Background : Activating transcription factor‐4 (ATF4)—also termed CREB2, C/ATF, and TAXREB67—is a basic‐leucine zipper (bZip) transcription factor that belongs to the ATF/CREB family. In addition to its own family members, ATF4 can also form heterodimers with other related but distinct bZIP proteins such as the C/EBP, AP‐1 and Maf families, which may give rise to a variety of combinatorial diversity in gene regulation. In order to assess the in vivo essential role of ATF4, we have generated mice lacking ATF4 by gene targeting. Results : ATF4‐deficient mice exhibited severe microphthalmia.

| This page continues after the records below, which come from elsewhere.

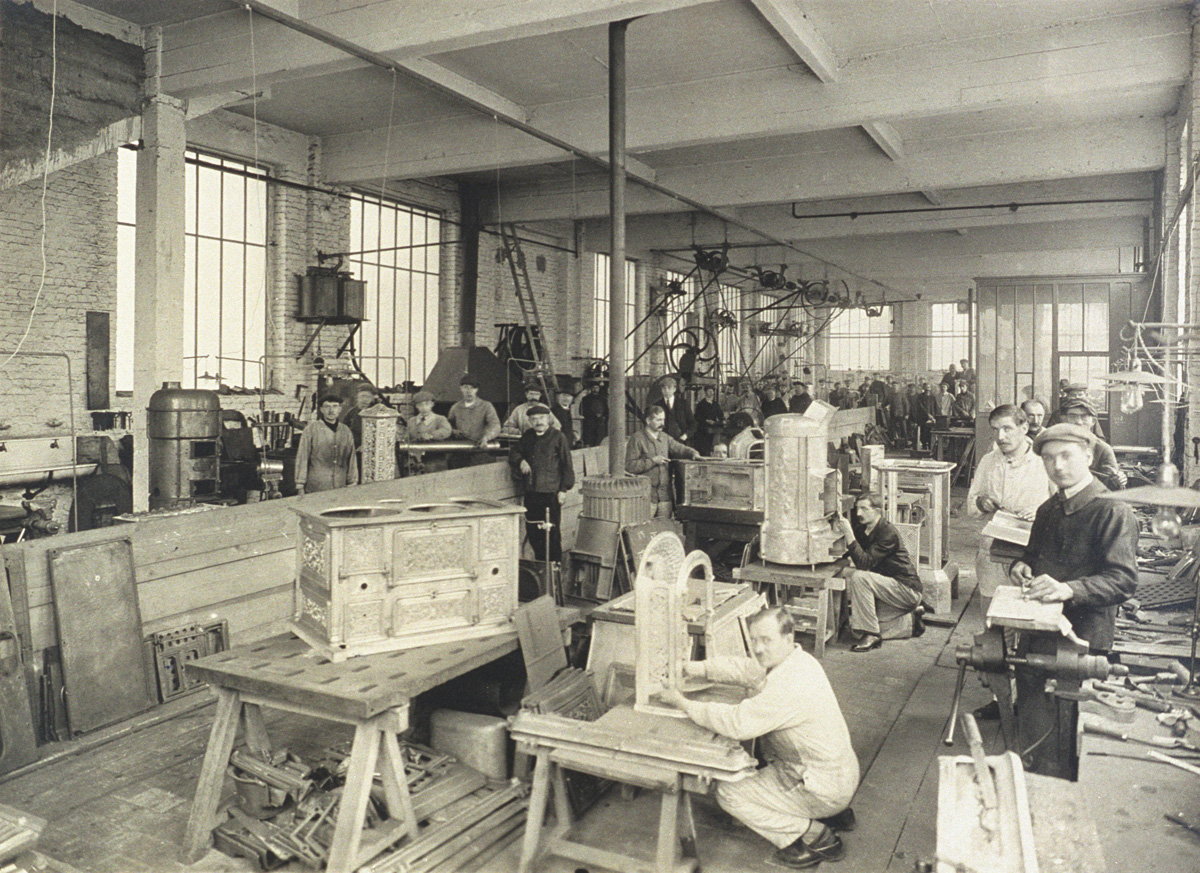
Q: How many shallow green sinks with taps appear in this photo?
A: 0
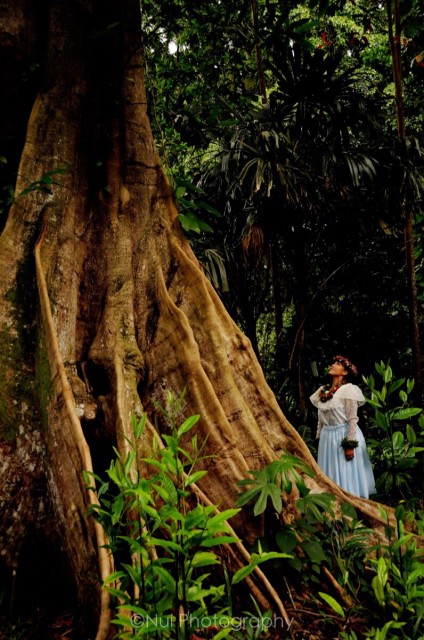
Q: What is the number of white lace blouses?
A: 1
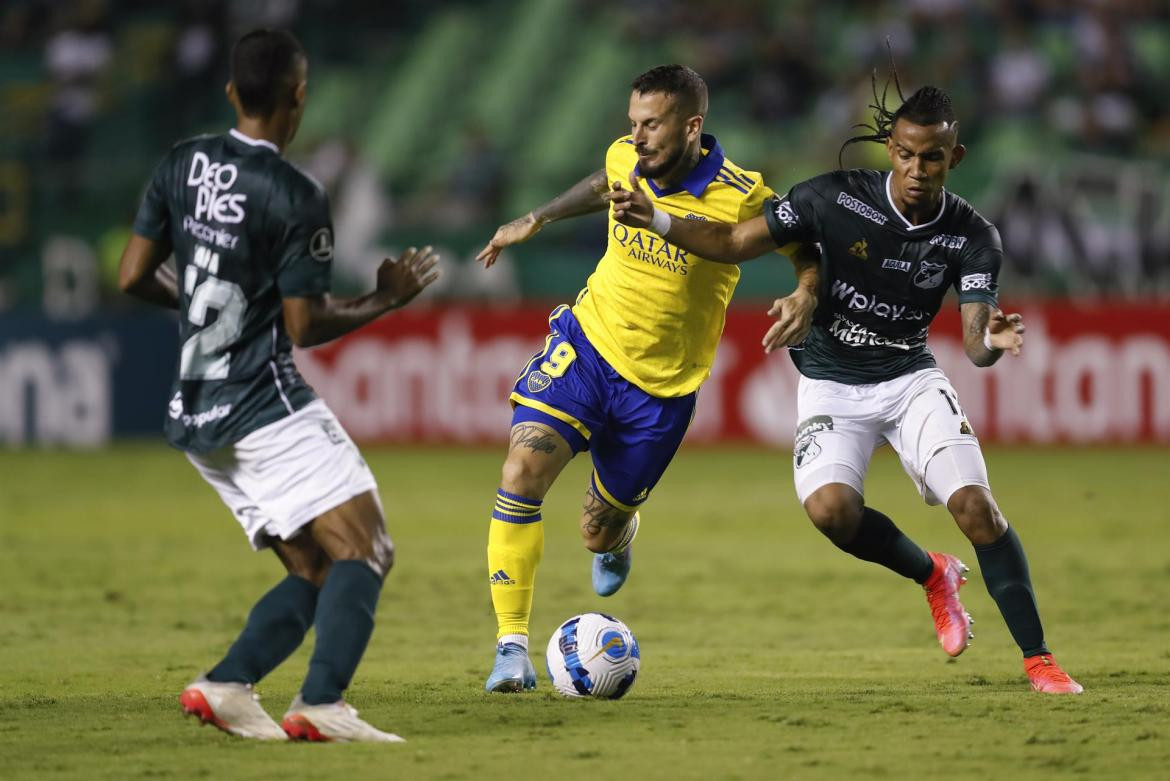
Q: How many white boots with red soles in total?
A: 2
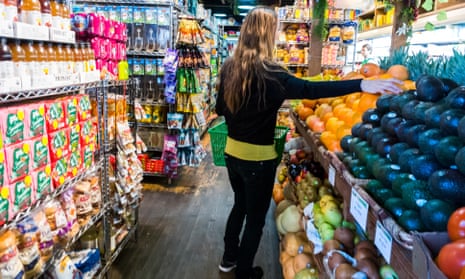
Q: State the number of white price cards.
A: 3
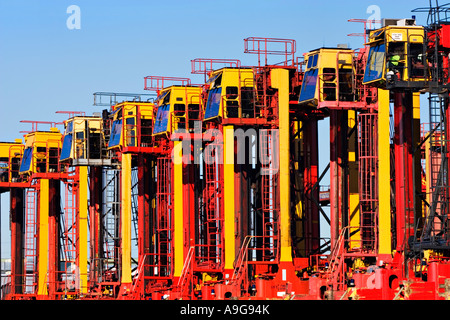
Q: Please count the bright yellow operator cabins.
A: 8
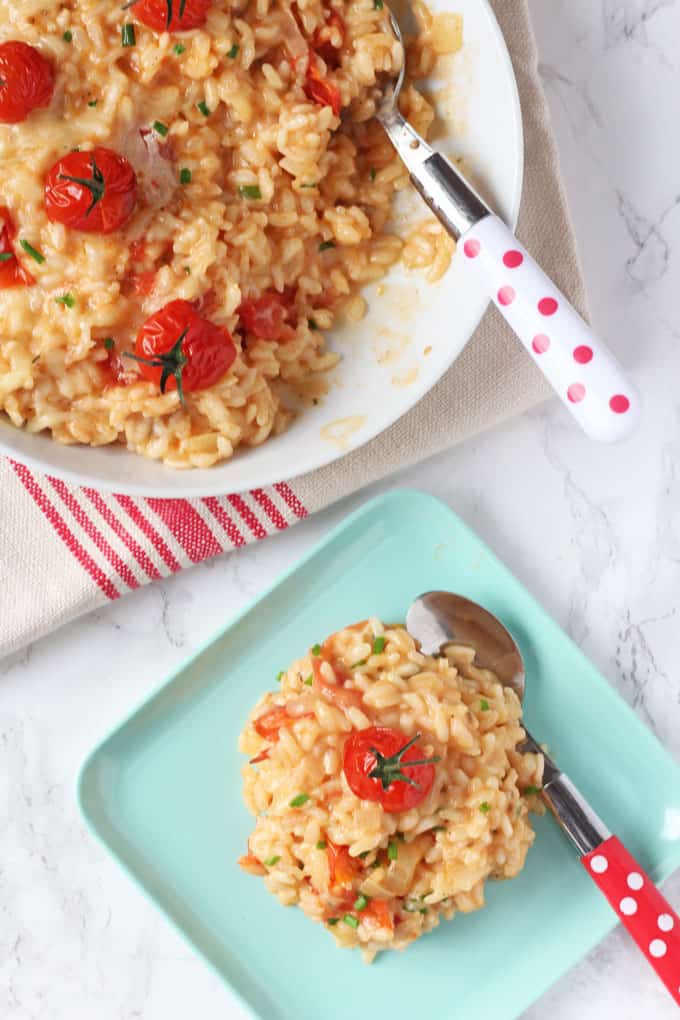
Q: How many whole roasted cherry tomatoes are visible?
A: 5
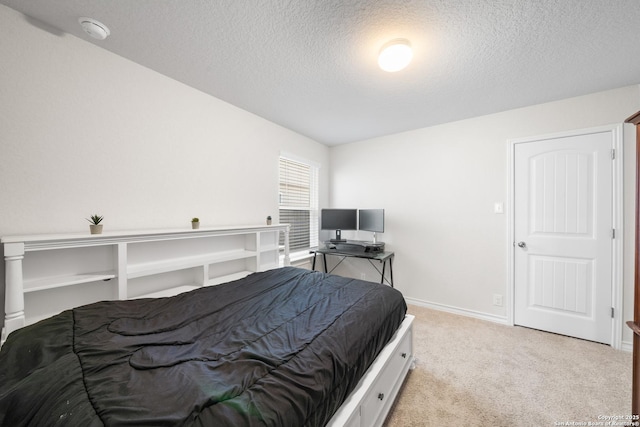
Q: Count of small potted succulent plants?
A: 3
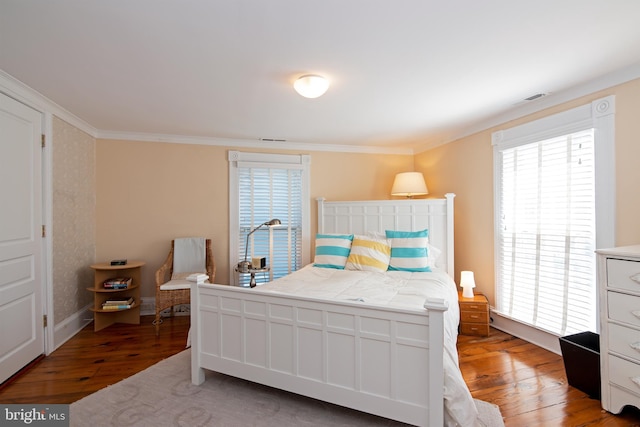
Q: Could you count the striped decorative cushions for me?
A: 3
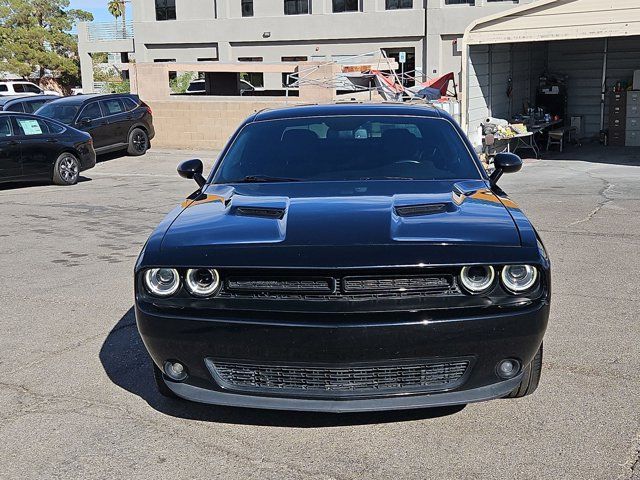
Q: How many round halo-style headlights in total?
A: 4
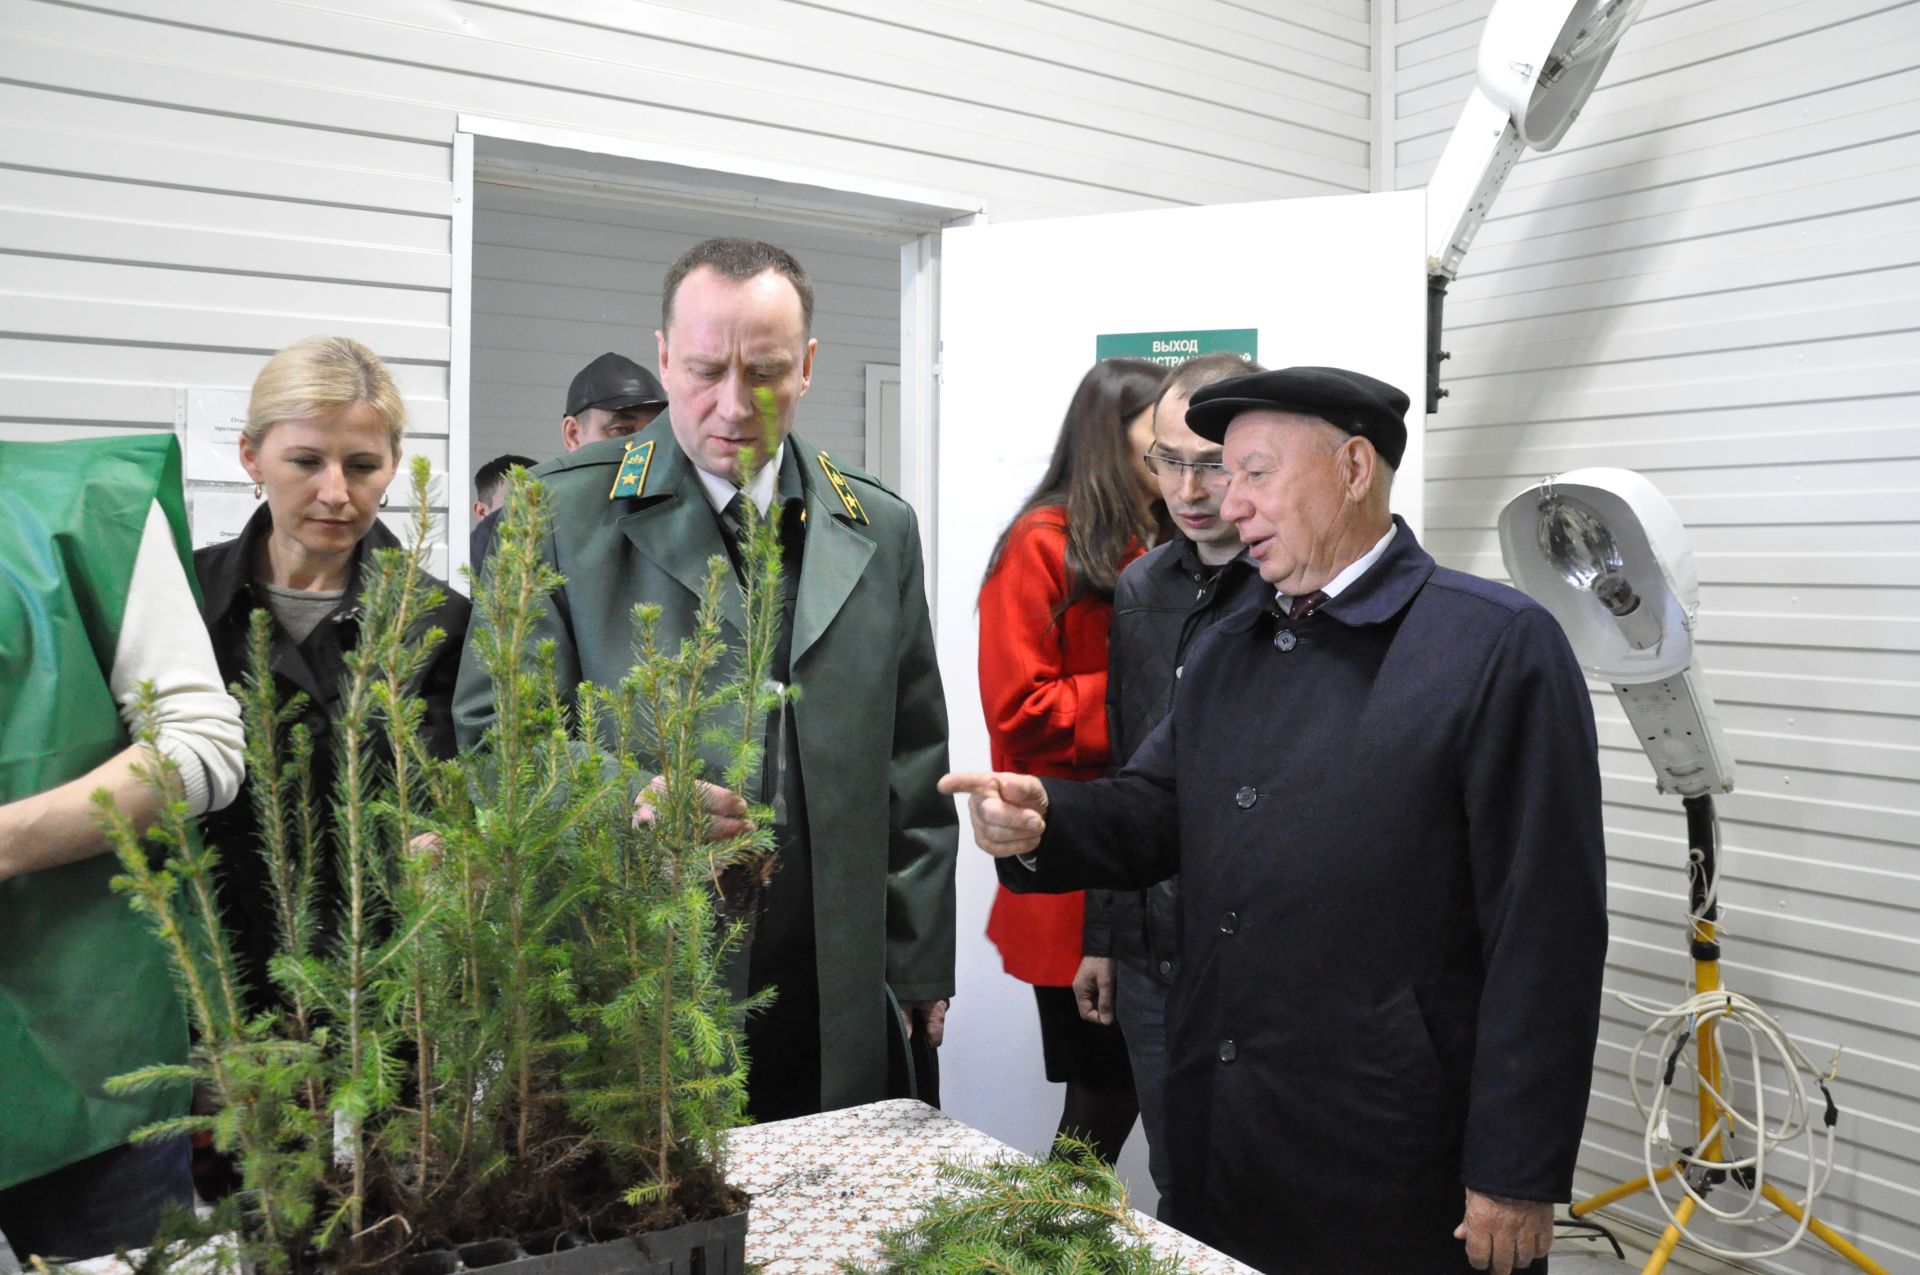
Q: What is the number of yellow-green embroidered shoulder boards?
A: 2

Although ATF4‐deficient eyes revealed a normal gross lens structure up to embryonic day 14.5, later on the ATF4‐deficient lens, degenerated due to apoptosis without the formation of lens secondary fibre cells. Retinal development was normal in the mutant mice. The lens‐specific expression of ATF4 in the mutant mice led not only to the recovery of lens secondary fibres but also to the induction of hyperplasia of these fibres. Conclusion : These results demonstrated that ATF4 is essential for the later stages of lens fibre cell differentiation.